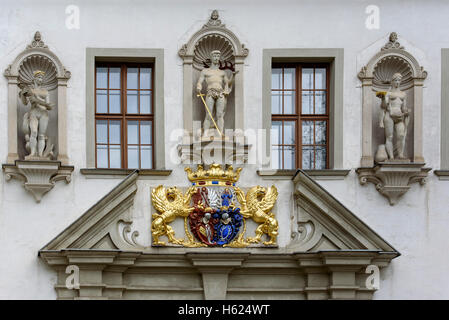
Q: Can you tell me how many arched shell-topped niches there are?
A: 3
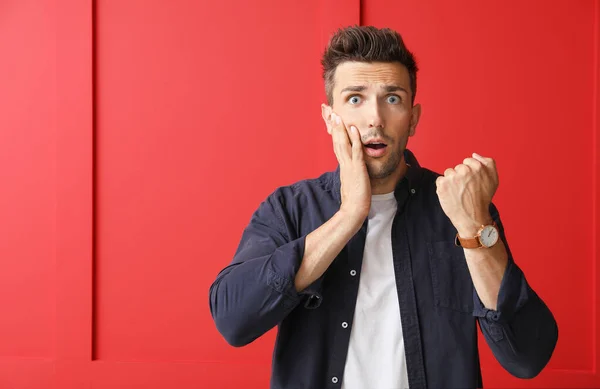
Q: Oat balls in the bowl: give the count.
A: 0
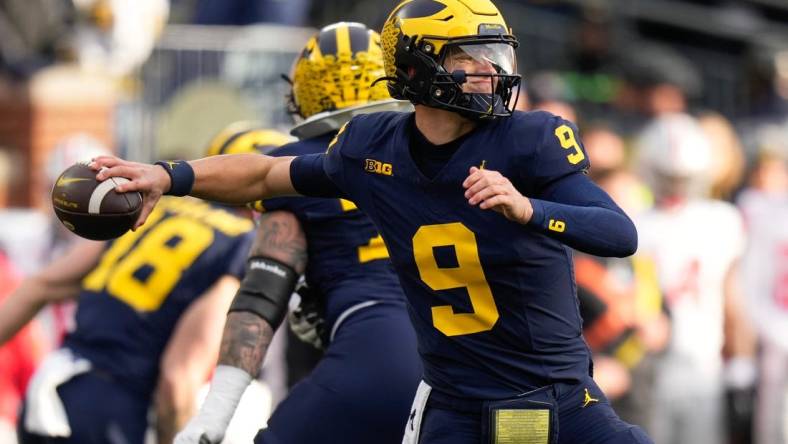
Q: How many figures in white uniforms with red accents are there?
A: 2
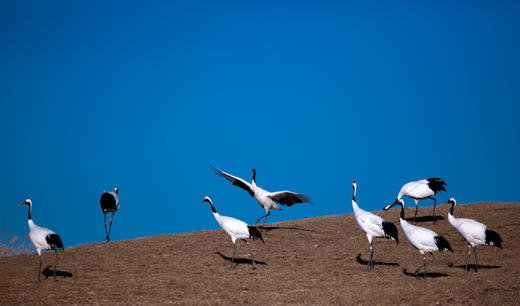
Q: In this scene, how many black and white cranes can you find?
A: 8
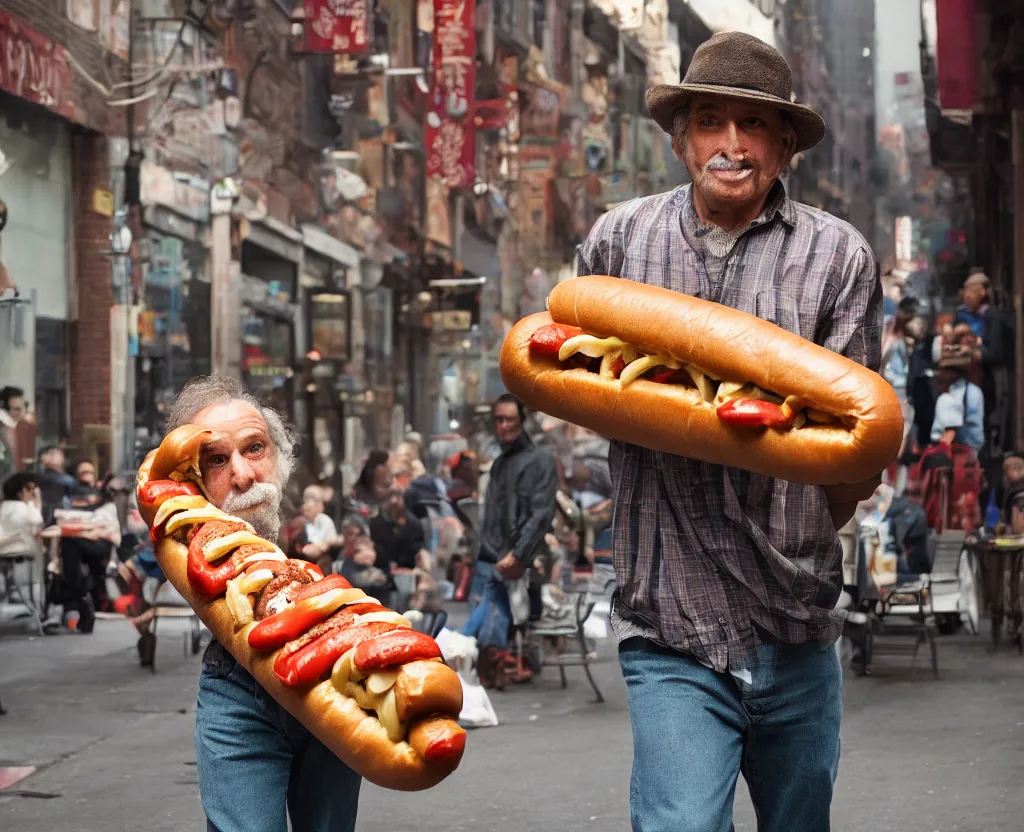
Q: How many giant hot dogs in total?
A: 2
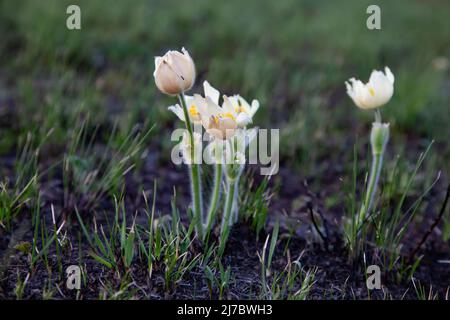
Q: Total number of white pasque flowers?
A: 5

###

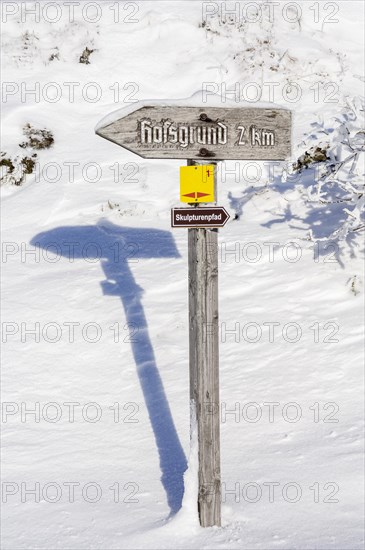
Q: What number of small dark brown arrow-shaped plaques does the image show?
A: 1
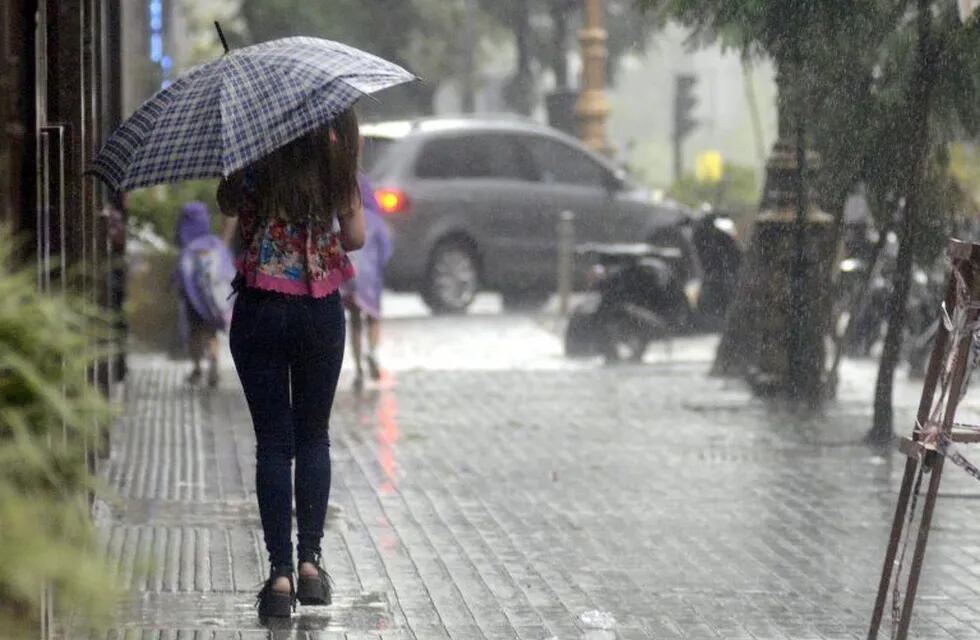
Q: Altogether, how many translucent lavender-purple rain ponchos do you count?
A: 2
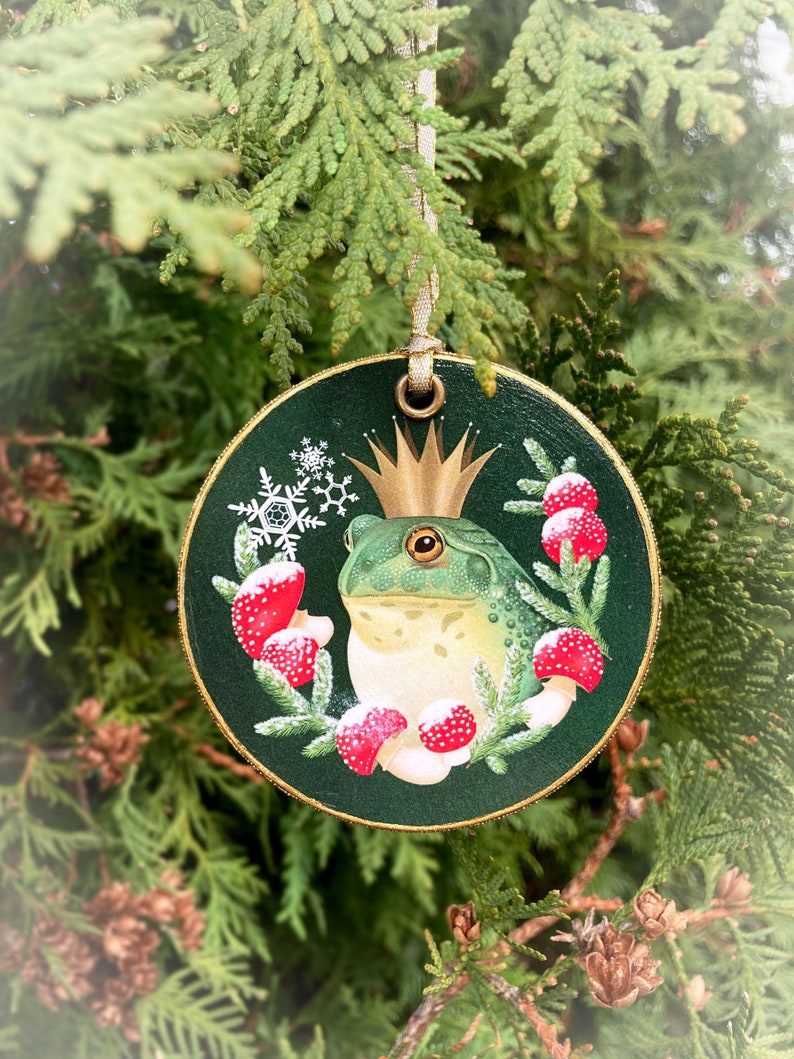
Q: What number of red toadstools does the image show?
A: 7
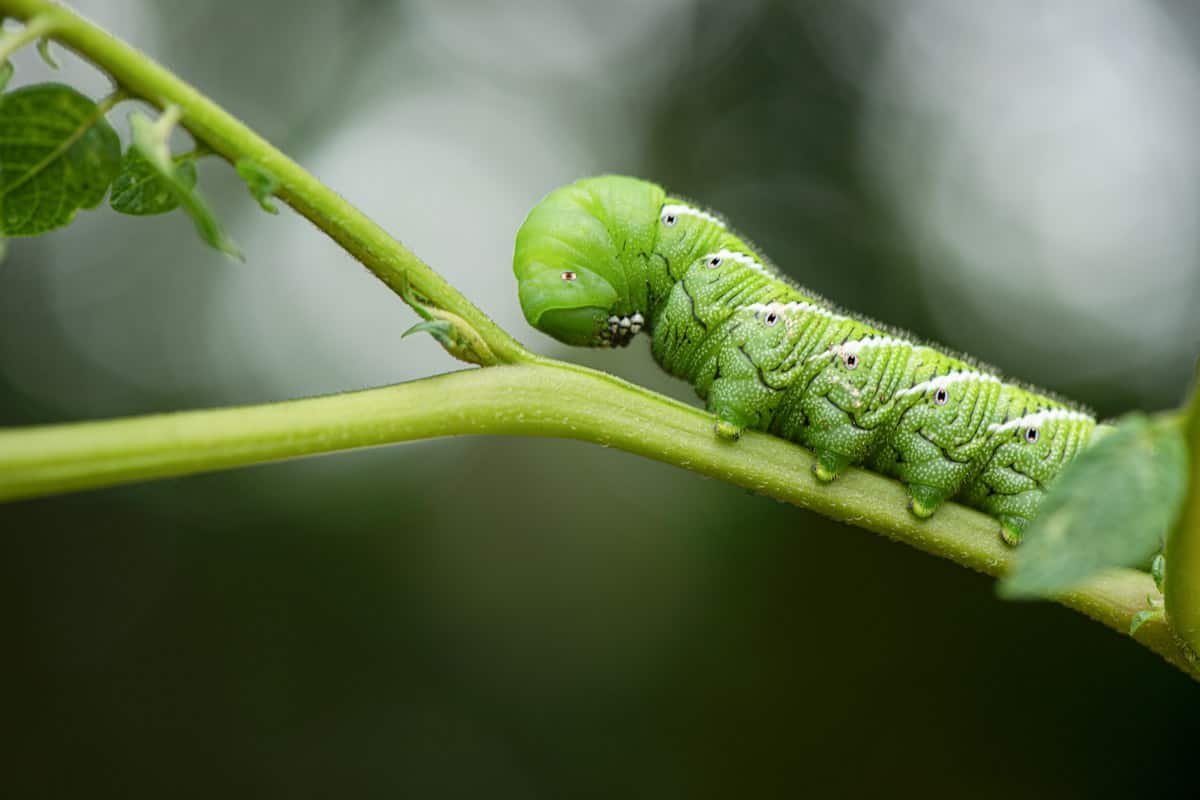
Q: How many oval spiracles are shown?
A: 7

###

Look through the listing, and copy each line that contains the word "many".

### [Task solution]
Q: Can you tell me how many arched shell-topped niches there are?
Q: How many figures in white uniforms with red accents are there?
Q: In this scene, how many black and white cranes can you find?
Q: How many giant hot dogs in total?
Q: Altogether, how many translucent lavender-purple rain ponchos do you count?
Q: How many oval spiracles are shown?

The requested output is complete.